Sudden Cardiac Arrest Foundation Urges Citizens to Contact Their Legislators

Funding for the Rural Access to Emergency Devices (RAED) Grant Program has been excluded from the U.S. Department of Health and Human Services Health Services and Resources Administration (HRSA) FY 2012 budget, according to HRSA’s newly released “Congressional Justification for the Health Resources and Services Administration.” This is a decrease of $2.5 million from FY 2010.

The RAED Grant Program, which began in 2002, provides funds to community partnerships, which then purchase and distribute automated external defibrillators (AEDs) to be placed in rural communities to treat victims of sudden cardiac arrest (SCA). SCA is a leading cause of death in the U.S., affecting 295,000 Americans each year. On average, only 7-8% survive. In communities that have rapid access to AEDs, the survival rate is 38%.

The RAED grants also provide training in the use of AEDs by emergency first responders. In FY 2007, HRSA allocated $1.2 million for the program, enabling the purchase of 675 AEDs and training for 2,000 people. In FY 2008, the same amount was allocated, 700 AEDs were purchased, and 2,100 people were trained. In FY 2009, funding was reduced to about $1 million. In FY 2010, 800 AEDs were placed in rural communities.

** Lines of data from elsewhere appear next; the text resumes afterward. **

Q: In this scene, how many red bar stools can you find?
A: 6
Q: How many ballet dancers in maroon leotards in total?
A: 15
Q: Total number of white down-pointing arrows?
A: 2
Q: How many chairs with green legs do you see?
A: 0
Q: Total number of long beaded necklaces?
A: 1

Since the RAED Grant Program was authorized in FY 2002, approximately $32 million has been invested in rural communities to purchase and place AEDs and train providers in their use.

According to HRSA, "The discontinuation of funding for RAED reflects a reprioritization of funds to other activities within the Office of Rural Health Policy." HRSA’s 2010-2015 strategic plan focuses on “equity through access to quality services, a skilled health workforce, and innovative programs.” HRSA's current funding priorities are programs and services that focus on health insurance, underserved Americans who live in rural and poor urban neighborhoods, healthcare for African American infants, HIV/AIDS, and organ transplants.

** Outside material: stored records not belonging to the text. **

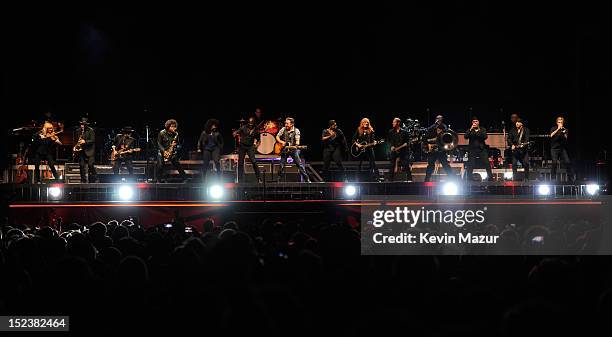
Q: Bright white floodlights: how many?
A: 7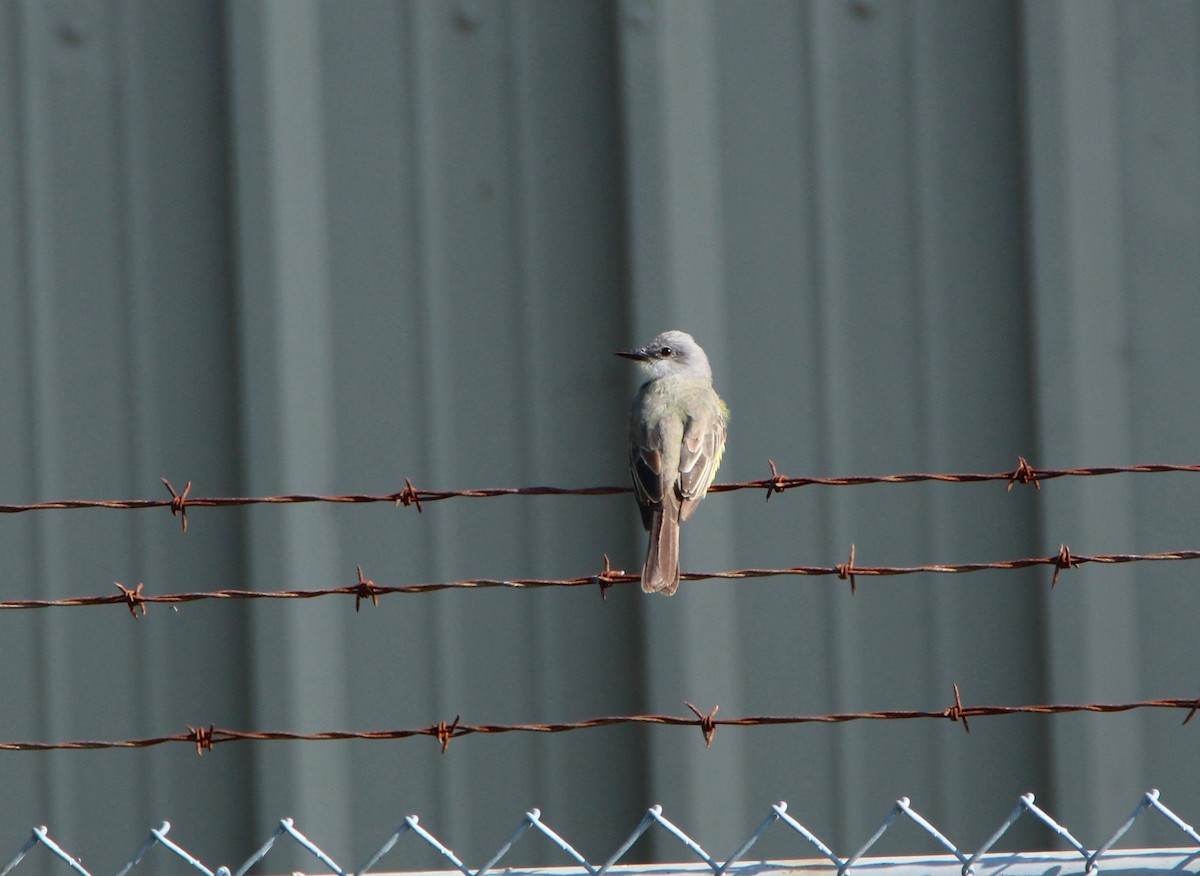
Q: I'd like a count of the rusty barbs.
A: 14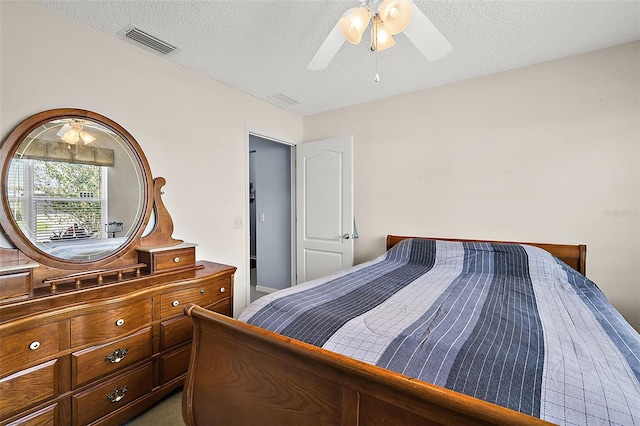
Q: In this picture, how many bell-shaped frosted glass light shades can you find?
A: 3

Activities related to access to emergency medical devices and training in FY 2012 may be addressed through other funding sources available to grantees such as the Rural Outreach and Rural Network Development programs, HRSA advises.

“It would be unfortunate if the Rural Access to Emergency Devices program is cut,” said Norman S. Abramson, MD, FACEP, FCCM, of the Sudden Cardiac Arrest Foundation. “To optimize survival from sudden cardiac arrest, victims should be treated with defibrillation within three to five minutes. Emergency medical services in rural areas are often unable to respond that quickly. Elimination of this program will reduce access to AEDs and likely increase the mortality rate in rural communities across the nation,” he said. “We urge HRSA to restore funding for this live-saving program.”

For more information, click here and see pages 329-330.


Call to Action

“The Rural Access to Emergency Medical Devices program provided an AED to our small Iowa community that ultimately saved my life," said SCA survivor, Butch Gibbs, of Humeston. "We are 20-25 minutes away from the arrival of EMS. If our local first responder unit did not have this lifesaving device, I would not be alive today. What's more, I was the second person saved by the AED in its first year of use.”

The Sudden Cardiac Arrest Foundation urges you to contact Congress to ask that funding for the RAED program be restored. To contact your legislators, click here.


Current RAED Funding Deadline is February 28

Funding is still available through the FY 2011 RAED Program, but hurry. The deadline to submit grant applications is February 28, 2011, at 8:00 PM EST. Applications must be submitted through To be eligible to apply, your organization must have a DUNS number and a CCR number, which can take several days to secure. For details, please see attachment.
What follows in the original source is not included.